BEGIN MATERIAL SUPPLIED

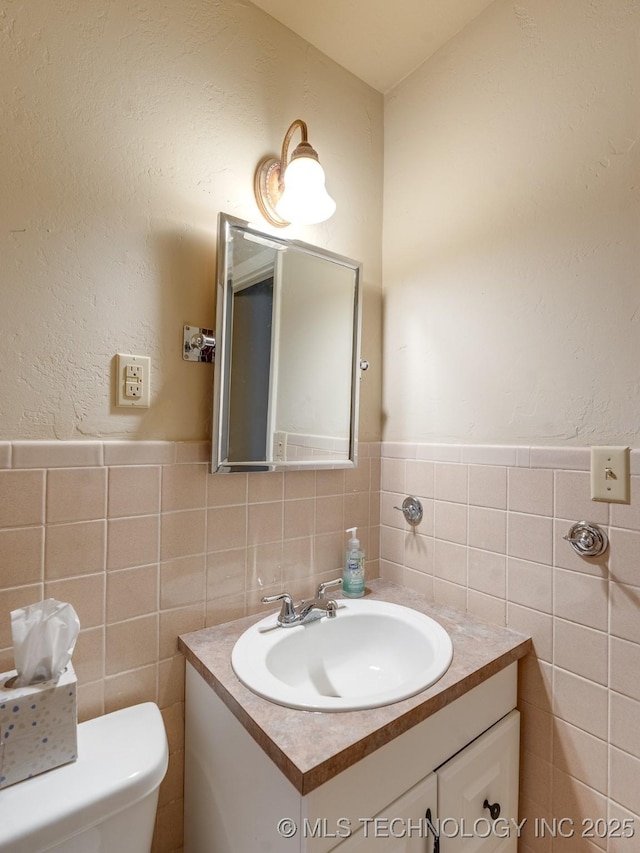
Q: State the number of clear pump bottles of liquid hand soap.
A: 1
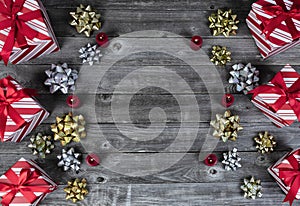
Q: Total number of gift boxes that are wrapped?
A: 6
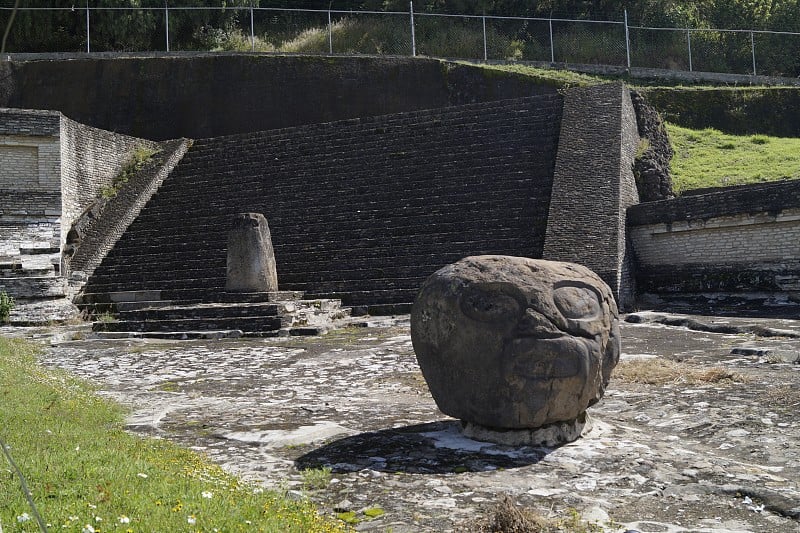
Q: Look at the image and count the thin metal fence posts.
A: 10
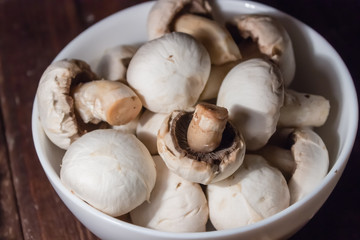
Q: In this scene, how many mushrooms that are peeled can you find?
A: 0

END MATERIAL SUPPLIED

- **PROBLEM DESCRIPTION**:
With the pictures left out, return all the material above exactly.

- **RESULT FOR THIS TASK**:
Q: State the number of clear pump bottles of liquid hand soap.
A: 1
Q: Total number of gift boxes that are wrapped?
A: 6
Q: Look at the image and count the thin metal fence posts.
A: 10
Q: In this scene, how many mushrooms that are peeled can you find?
A: 0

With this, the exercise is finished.